I took it out on Lake Lanier around 12pm and yea, _LanierSpots_ is right... it was rough in the wake ridden waters of Lanier. There were ski boats all over the place plowing 3 foot swells. Bam-bam-bam.... Of course I'm completely new to the tilt/trim adjustments. My aluminum boat is manual. I did figure out that the engine needed to be trimmed down to get out of the hole, then trimmed up on plane. The owner put me in the drivers seat ALONE. 

My second biggest complaint would be that the front of the boat carries very high. It felt like it was trimmed too high when it wasn't.

I'm not sure why the boat doesn't take rough water too well. The hull design looks basically the same as "Nitro or Tracker". I know because we swung by Bass Pro on the way home. It was just too close. 

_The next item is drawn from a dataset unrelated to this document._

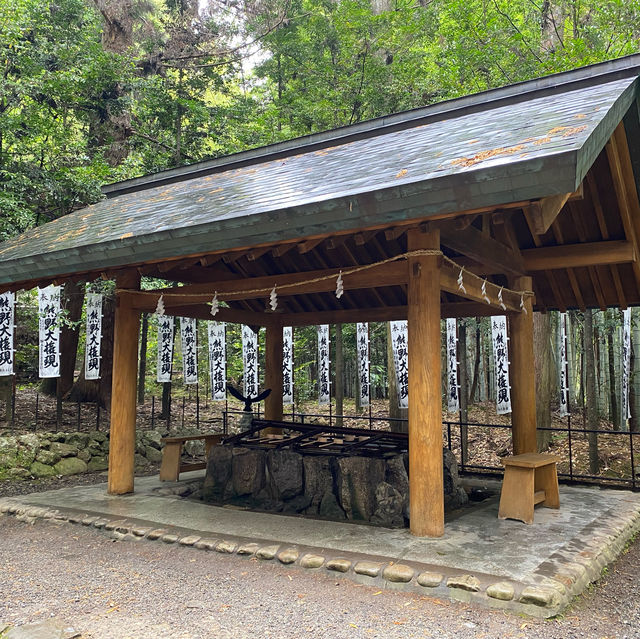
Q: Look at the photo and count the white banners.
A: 15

He's holding it for me. I'm going back Tuesday evening to get it. I can stand the lack of a smooth ride in rough water. We're not in rough water very often (we mostly fish West Point or Wedowee). Only if we get caught by surprise.

Wish me LUCK!


----------



## riprap (Jun 20, 2009)

You will be happy with the boat. Gas is too high and you can't catch fish riding down the lake anyway. Good luck and fill up the livewells.


----------



## kbswear (Jun 21, 2009)

Congrats on the "new" boat! Sounds much nicer than my first bass boat. I had a 15' procraft fish n ski with a 50 hp!


----------



## LanierSpots (Jun 21, 2009)

You will love the boat. I did mine.  Remember, no boat made in 1988 will ride like todays boats.  None of them.  That is one of the biggest improvements made by boat manufacturers..

The front end does ride high in the Venture and it was one of the things I loved about mine. That thing was fun to drive.  The front end would wave around when you had it stretched out.  Mine had the Yamahamer Pro V 150 on it.  Great set up.   

Enjoy the boat.  You will love it.

By the way, My 50K 2009 21 foot Triton does not ride good on Lake Lanier in all that slop so that is not a good test.  LOL.


----------